Kupang-InfoNTT.com,- Pra peradilan terhadap Polres Kupang terkait kasus dugaan pencemaran nama baik yang menetapkan pengacara Yance Thobias Mesah sebagai tersangka ditolak hakim.
Informasi yang diterima media ini, kasus pra peradilan nomor : 4/Pid. Prap/2022/PN Om tertanggal 21 Februari 2022, dengan pemohon Yance Thobias Mesah terkait Laporan Polisi Nomor : LP/B/220/VII/2020/NTT/Polres Kupang tgl 3 Juli 2020 dugaan tindak pidana pencemaran nama baik dengan pasal 311 ayat 1 KUHP atau psl 310 ayat 1 KUHP dengan pelapor Bambang Wantyson Letelay dan terlapor Yance Thobias Mesah ditolak hakim.
Penolakan ini berdasarkan putusan pra peradilan nomor NO. 04/Pid.Pra/2022/PN Olm, tanggal 9 Februari 2022, yang mana hakim memutuskan bahwa seluruh permohonan pemohon dinyatakan ditolak. Artinya hakim menolak pra dari pemohon karena gugatan pemohon tidak masuk dalam rana pra peradilan.
Pengacara Yance Thobias Mesah, SH, yang dikomfirmasi (10/03), menjelaskan, pra peradilannya ditolak Pengadilan karena polisi telah bersurat kepada Dewan Perwakilan Daerah Organisasi Kongres Advokat Indonesia NTT, tetapi tidak ditanggapi oleh organisasi sehingga prosedurnya sudah benar, sehingga sesuai pasal 184 sudah terpenuhi 2 alat bukti untuknya sebagai tersangka.
Advokat Yance Thobias Mesah juga meminta agar secepatnya penyidik melimpahkan berkas ke kejaksaan dan disidangkan, agar dapat dibuktikan bahwa apa yang dilakukannya adalah melanggar hukum. Karena menurutnya, pernyataannya pada tanggal 2 Juli 2020 yang menyatakan Bambang dapat tanah dari Ayub, yang kemudian dilaporkan sebagai tindak pidana penfitnahan sebagaimana diatur dalam pasal 310 adalah dalam rangka menjalankan kuasa.
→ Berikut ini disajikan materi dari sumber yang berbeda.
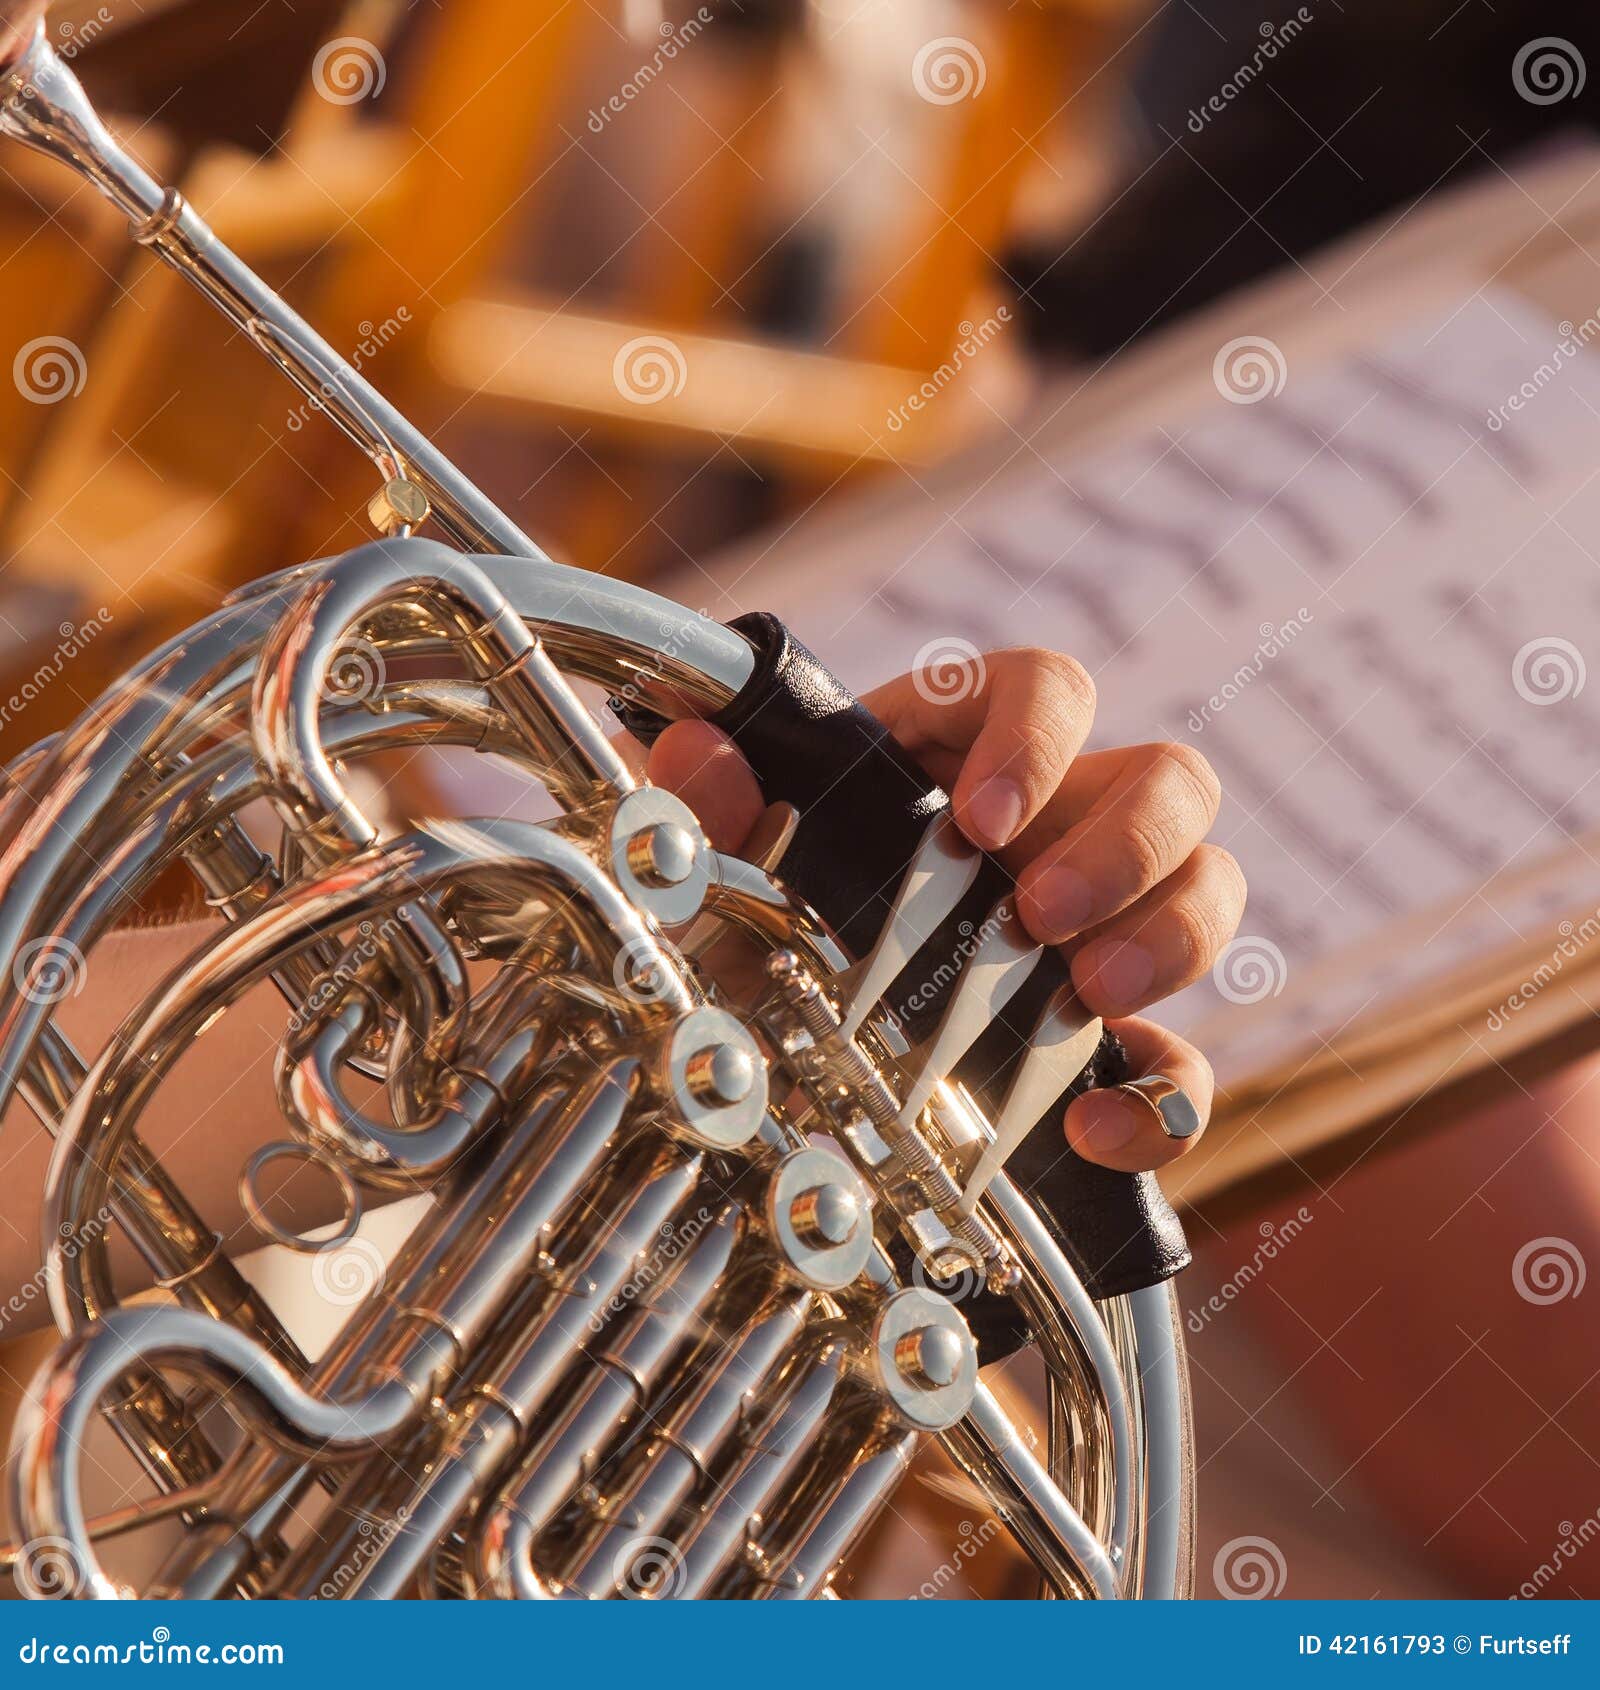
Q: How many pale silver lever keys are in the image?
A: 3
Menurut Yance, perkataan yang dikeluarkan tersebut merupakan perkataan klien. Yang mana hal tersebut ketika kliennya diperiksa sebagai saksi juga menjelaskan, bahwa apa yang disampaikan dirinya adalah merupakan bahasa kliennya, selain itu juga terdapat tumpukan pasir Bambang sampai sekarang masih tertumpuk di halaman rumah Maria Tossi, namun fakta-fakta tersebut dikesampingkan penyidik.
“Bahkan ada bukti rekaman. Saya meminta supaya bukti rekaman tersebut disita, akan tetapi penyidik enggan melakukan penyitaan rekaman tersebut. Lebih fatal lagi penyidik meminta ahli pidana menjelaskan tentang Etik, sementara untuk bisa menjelaskan Etik yang berhubungan dengan pelanggaran kode etik advokat menurut UU advokat adalah Dewan Kehormatan Etik Organisasi Advokat itu sendiri,” ungkapnya.
Sedangkan Marsel Radja selaku Penasehat Hukum dari Tersangka Yance Thobias Mesah ketika dikomfirmasi menjelaskan, bahwa ada perbedaan pandangan hukum dengan polisi. Di mana surat yang dikeluarkan polisi kepada organisasi itu di luar KUHAP, karena jika terkait kode etik dari organisasi maka hal tersebut berhubungan dengan MoU antara Polri dan Kongres Advokat Indonesia (KAI).
“Pertimbangan hakim itu tidak pas. Pra peradilan itu untuk mengoreksi kerja penyidik yang menurut saya tidak sesuai KUHAP. Pemanggilan atau surat yabg ditujukan kepada DPD KAI NTT itu di luar konteks KUHAP. Ini yang seharusnya jadi pertimbangan hakim. Jadi di ada perbedaan pandangan hukum di sini,” jelasnya
Menurut Marsel, advokat sendiri memiliki hak imunitas yang tertuang dalam UU advokat. Jika dalam membela kliennya, advokat juga seorang penegak hukum yang sedang menjalankan tugas profesinya sesuai UU Advokat, jika hak imunitasnya dicederai maka ada pelanggaran terhadap UU itu sendiri.